I have great respect for EFF. They do great work and have done much to protect the Internet. They led the way on beating back SOPA for instance. I even once helped put together a conference which had a panel which featured John Perry Barlow the founder of the Electronic Frontier Foundation. The discussion was around Internet freedom.
I am a fan.
But EFF has been a supporter of “Net neutrality” while we have had, and continue to have serious reservations. It appears now however that EFF has identified at least one part of the new regs which it is asking the FCC to “rethink.”
We would like to see the FCC “rethink” the whole effort.
Unfortunately, if a recent report from Reuters is correct, the general conduct rule will be anything but clear. The FCC will evaluate “harm” based on consideration of seven factors: impact on competition; impact on innovation; impact on free expression; impact on broadband deployment and investments; whether the actions in question are specific to some applications and not others; whether they comply with industry best standards and practices; and whether they take place without the awareness of the end-user, the Internet subscriber.

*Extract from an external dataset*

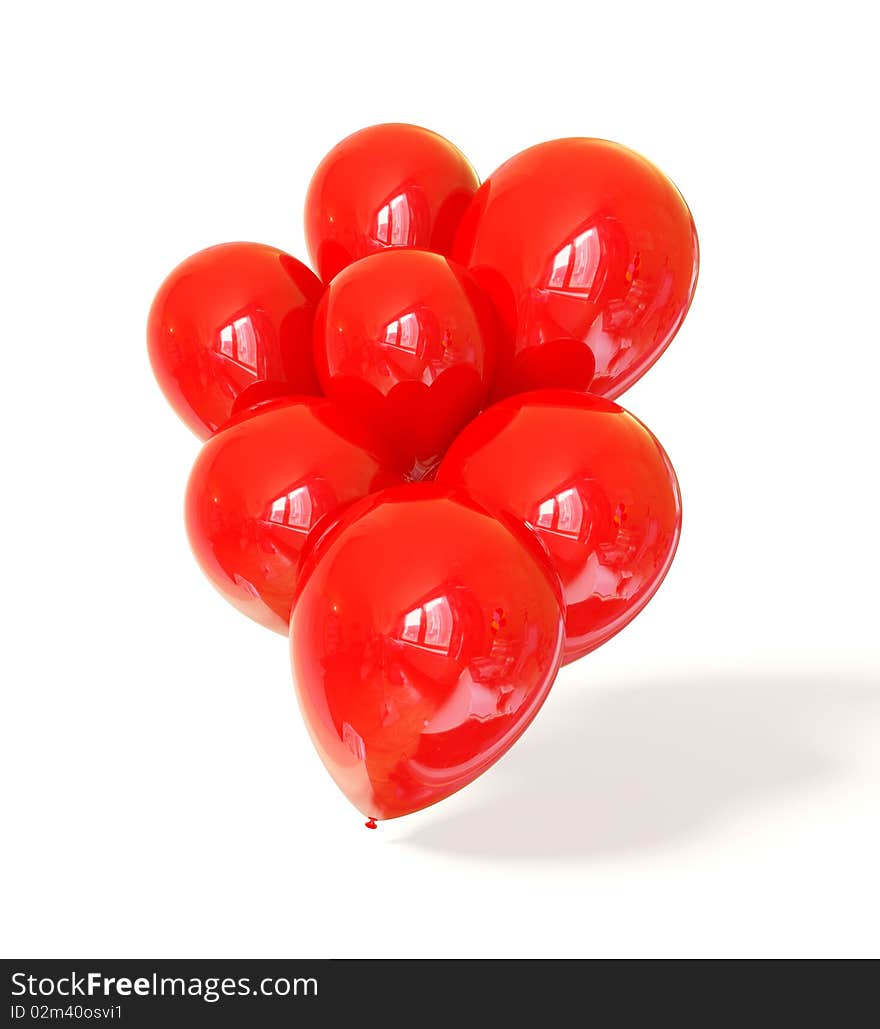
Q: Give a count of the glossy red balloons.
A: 7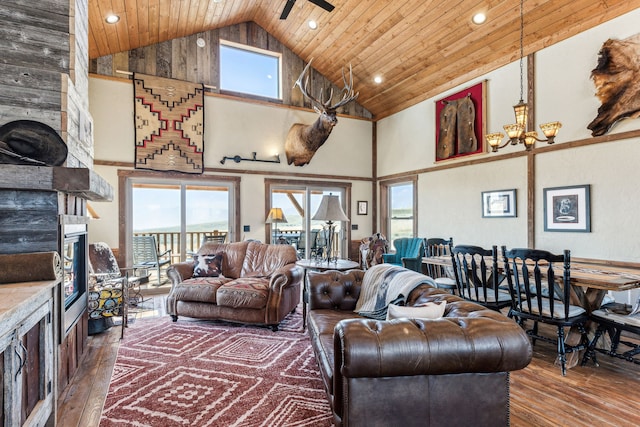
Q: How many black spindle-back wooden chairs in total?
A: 4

There are several problems with this approach. First, it suggests that the FCC believes it has broad authority to pursue any number of practices—hardly the narrow, light-touch approach we need to protect the open Internet. Second, we worry that this rule will be extremely expensive in practice, because anyone wanting to bring a complaint will be hard-pressed to predict whether they will succeed. For example, how will the Commission determine “industry best standards and practices”? As a practical matter, it is likely that only companies that can afford years of litigation to answer these questions will be able to rely on the rule at all. Third, a multi-factor test gives the FCC an awful lot of discretion, potentially giving an unfair advantage to parties with insider influence.